Problem requirements: Print exactly the lines from the one that contains "Q: State the number of white carnations." through the final line of the entries below, both included, and nothing else; omit the pictures.

(Dataset entries)
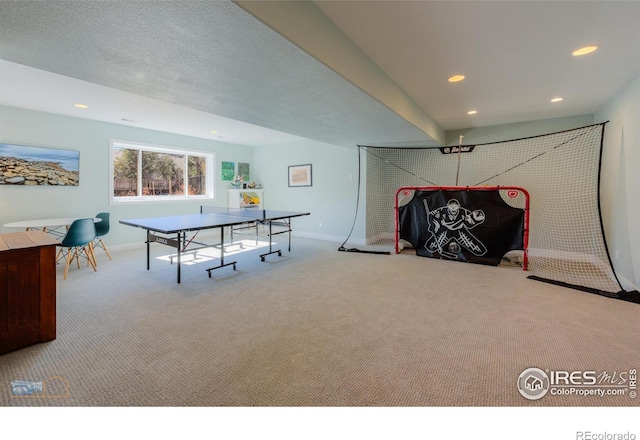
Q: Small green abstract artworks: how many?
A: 2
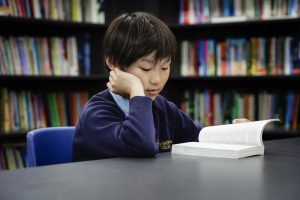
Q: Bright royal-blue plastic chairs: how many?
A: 1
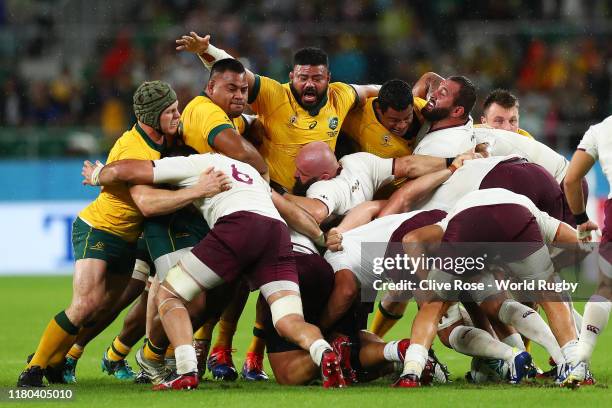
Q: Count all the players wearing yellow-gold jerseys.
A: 5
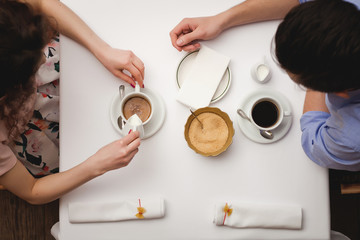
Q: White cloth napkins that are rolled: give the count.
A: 2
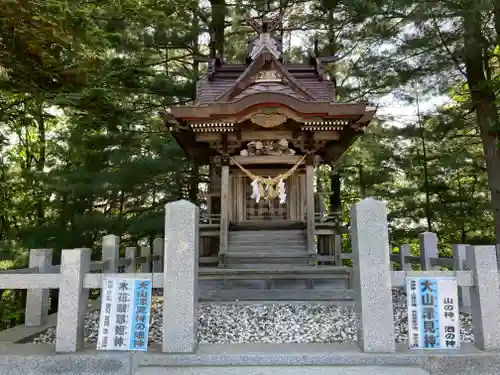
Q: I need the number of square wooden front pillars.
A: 2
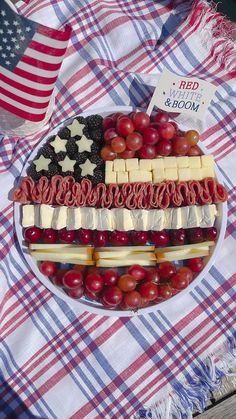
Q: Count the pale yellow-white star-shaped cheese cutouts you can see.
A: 6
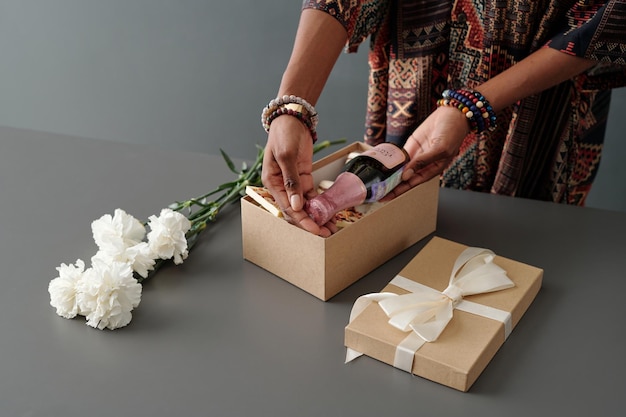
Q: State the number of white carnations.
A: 5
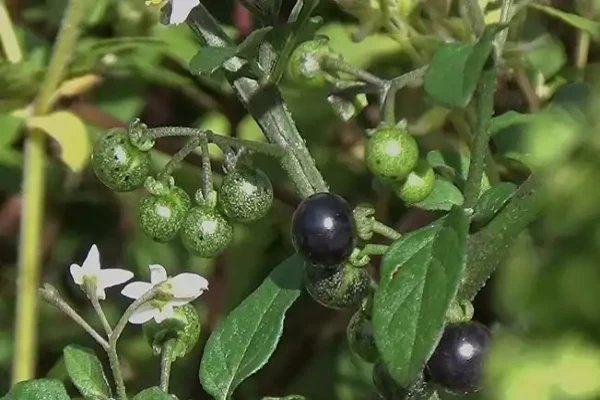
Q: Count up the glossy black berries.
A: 2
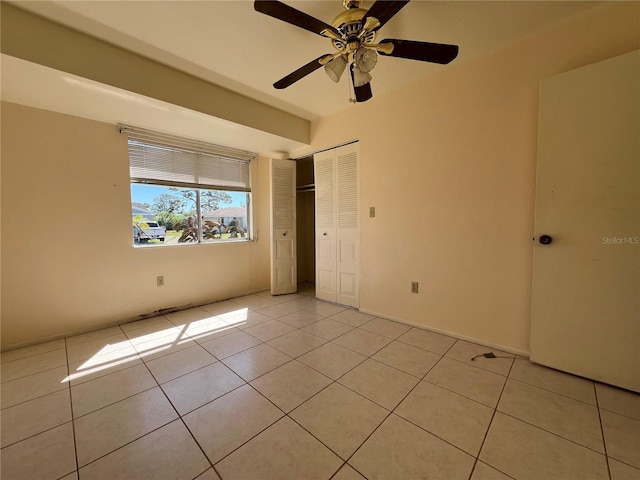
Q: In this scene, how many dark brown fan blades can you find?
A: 5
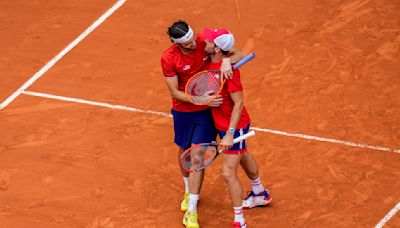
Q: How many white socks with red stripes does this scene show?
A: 2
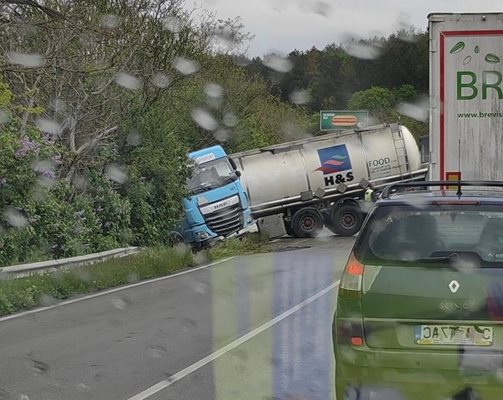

Exercise solution:
Q: State the number of white carnations.
A: 5
Q: Count up the glossy black berries.
A: 2
Q: In this scene, how many dark brown fan blades can you find?
A: 5
Q: How many white socks with red stripes does this scene show?
A: 2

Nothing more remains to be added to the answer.